Omitting the pictures, output all of the records precisely as written.

(AVAILABLE RECORDS)

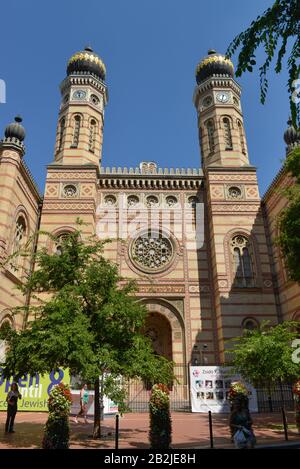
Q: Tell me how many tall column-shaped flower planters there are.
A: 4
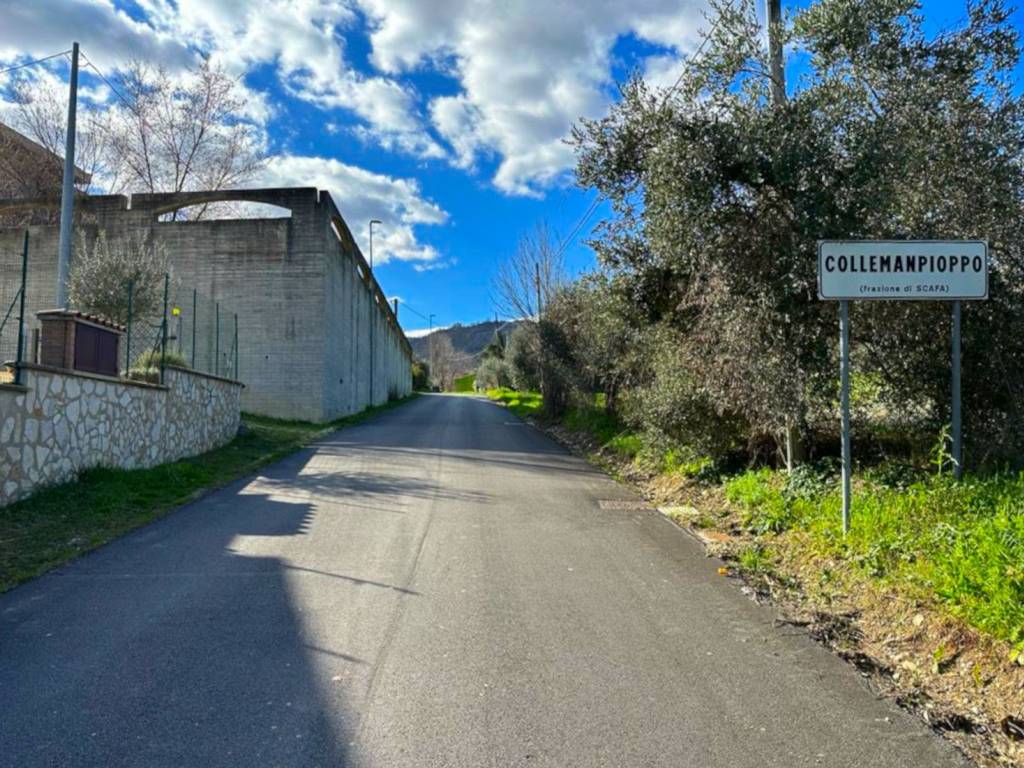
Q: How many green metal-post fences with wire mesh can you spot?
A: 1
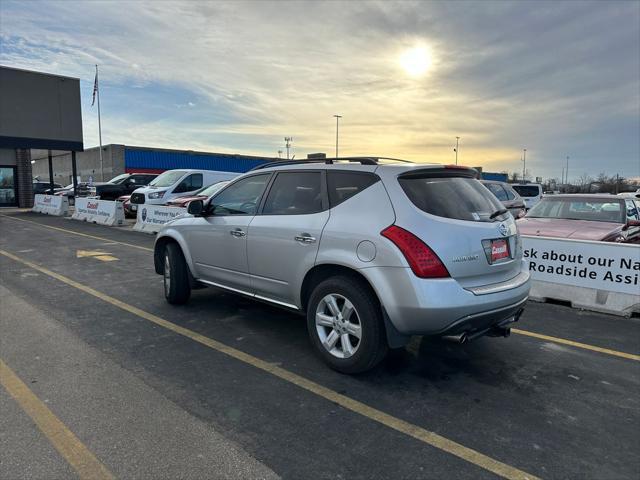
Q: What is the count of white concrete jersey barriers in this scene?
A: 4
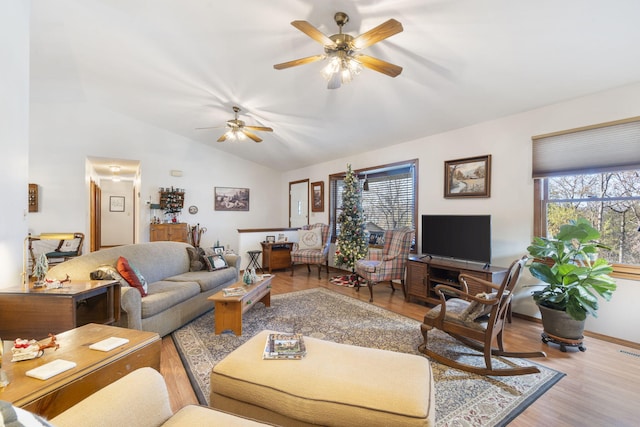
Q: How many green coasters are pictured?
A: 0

(End AVAILABLE RECORDS)

* _SOLVED EXERCISE_:
Q: Tell me how many tall column-shaped flower planters there are.
A: 4
Q: How many green metal-post fences with wire mesh can you spot?
A: 1
Q: What is the count of white concrete jersey barriers in this scene?
A: 4
Q: How many green coasters are pictured?
A: 0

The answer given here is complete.